Toute honte bue, le premier ministre géorgien, Irakli Kobakhidze, a remercié sur les réseaux sociaux, mardi 17 décembre, « les cinq pays » de l’Union européenne qui avaient pris position la veille, lors d’une réunion des ministres des affaires étrangères des Vingt-Sept, en faveur du gouvernement de Tbilissi, cible d’un fort mouvement de contestation populaire depuis trois semaines. Il a d’ailleurs cité les cinq pays : « Hongrie, Slovaquie, Italie, Espagne et Roumanie ».
En réalité, seules la Hongrie et la Slovaquie s’étaient opposées à des sanctions contre la Géorgie. Les uns après les autres, les gouvernements roumain, italien et espagnol ont publiquement démenti le Géorgien, révélant au passage une grossière manœuvre de désinformation apprise à bonne école, celle de la Russie. Ces trois gouvernements ont au contraire condamné la violence avec laquelle le pouvoir géorgien réprime les manifestations ; ils ont aussi précisé qu’ils soutenaient les mesures proposées par la haute représentante de l’Union européenne (UE) pour la politique extérieure, Kaja Kallas, visant à sanctionner les responsables de ces répressions. Ces mesures n’ont pu être prises à l’échelle européenne à cause du veto de la Hongrie et de la Slovaquie.
Il ne suffit pas, cependant, de rétablir la vérité. Depuis le 26 octobre, date des élections entachées de fraude qui ont reconduit le parti Rêve géorgien au pouvoir, les Européens sont embarrassés par le cas géorgien. Déjà très occupés avec l’Ukraine et la Moldavie, aux prises avec de multiples difficultés politiques et économiques dans plusieurs de leurs pays – et pas des moindres –, les Etats membres de l’UE donnent l’impression de simplement espérer que le problème finira par disparaître. Le problème : une population obstinément attachée à la voie européenne, en butte à un parti qui gouverne depuis douze ans par la captation de l’Etat et se soumet de plus en plus ouvertement aux desseins du Kremlin. Lorsque le gouvernement de Rêve géorgien a décidé, fin novembre, de quitter le processus d’adhésion de la Géorgie à l’UE, la population est sortie dans la rue. Depuis trois semaines, les manifestations sont quotidiennes, malgré la brutalité de la répression et plus de 400 arrestations.

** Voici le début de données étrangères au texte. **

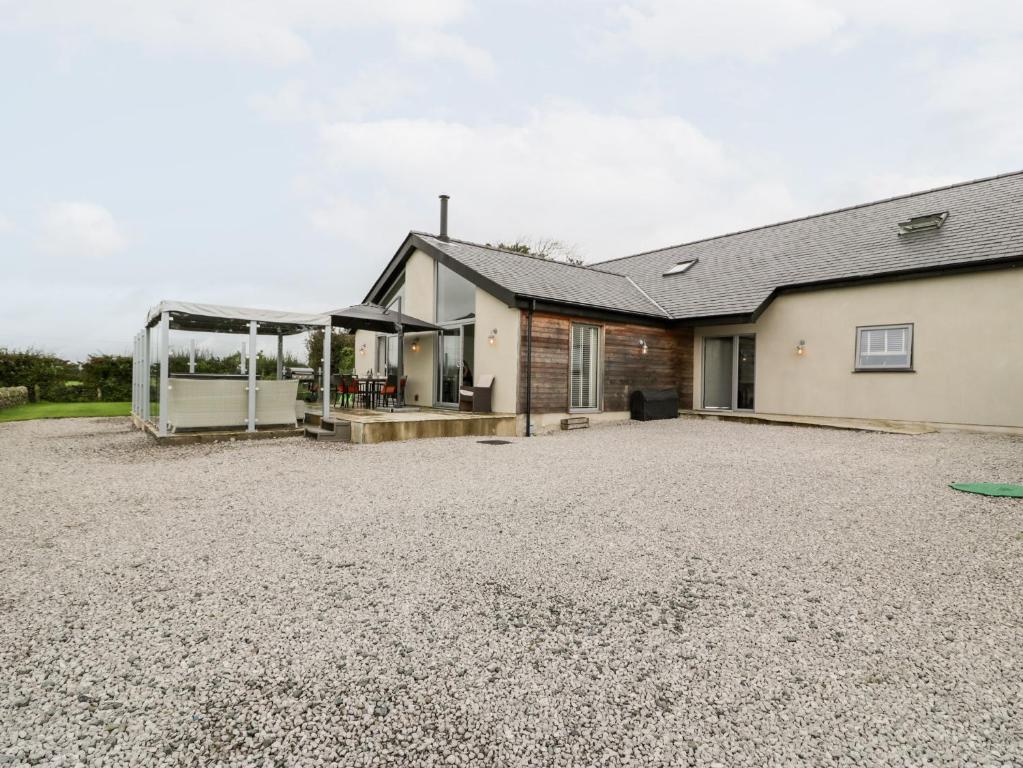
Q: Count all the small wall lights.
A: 5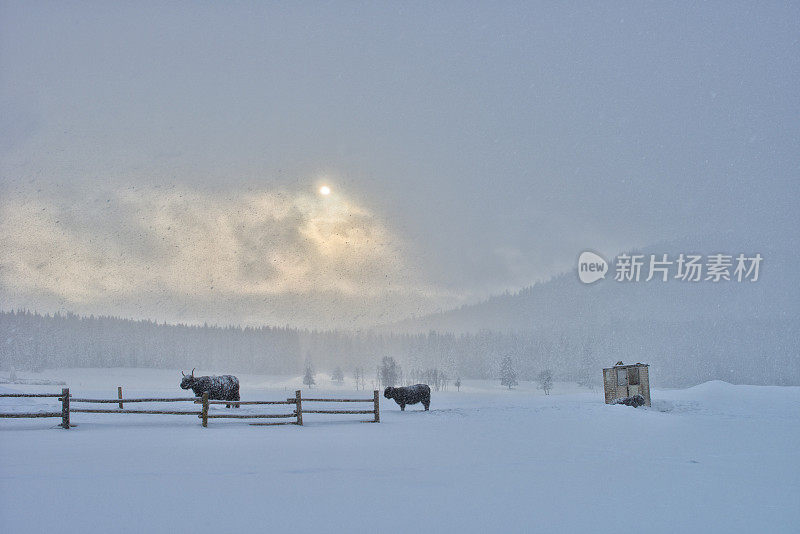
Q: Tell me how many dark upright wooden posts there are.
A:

Ne pas attendre l’unanimité à Bruxelles
Mais le problème ne disparaîtra pas. L’élection, le 14 décembre, de l’ex-footballeur d’extrême droite, prorusse, Mikheïl Kavelashvili, comme nouveau président de la Géorgie par un Parlement auquel l’opposition refuse de siéger, a montré la détermination du pouvoir à maintenir sa ligne de rupture avec l’Europe. La présidente élue en 2018, la pro-européenne et ancienne diplomate française Salomé Zourabichvili, dont le mandat s’achève le 29 décembre, soutient le mouvement de protestation populaire et entend rester à son poste tant qu’un nouveau Parlement ne sera pas élu, sans fraude.
Les Etats européens doivent exprimer plus fermement leur solidarité avec l’opposition démocratique géorgienne qui demande de nouvelles élections et sanctionner chacun les responsables de la répression sans attendre l’unanimité à Bruxelles, comme l’ont fait les Etats baltes. Le risque, sinon, est de faire subir à la Géorgie le même sort que la Biélorussie, désormais vassalisée par la Russie, et à Mme Zourabichvili le même sort que Svetlana Tsikhanovskaïa, voix de l’opposition biélorusse en exil. Laisser Vladimir Poutine mettre la main sur la Géorgie contre le gré de sa population enverrait un message de renoncement qu’il ne manquerait pas d’interpréter en sa faveur pour le reste du Caucase et pour l’Ukraine.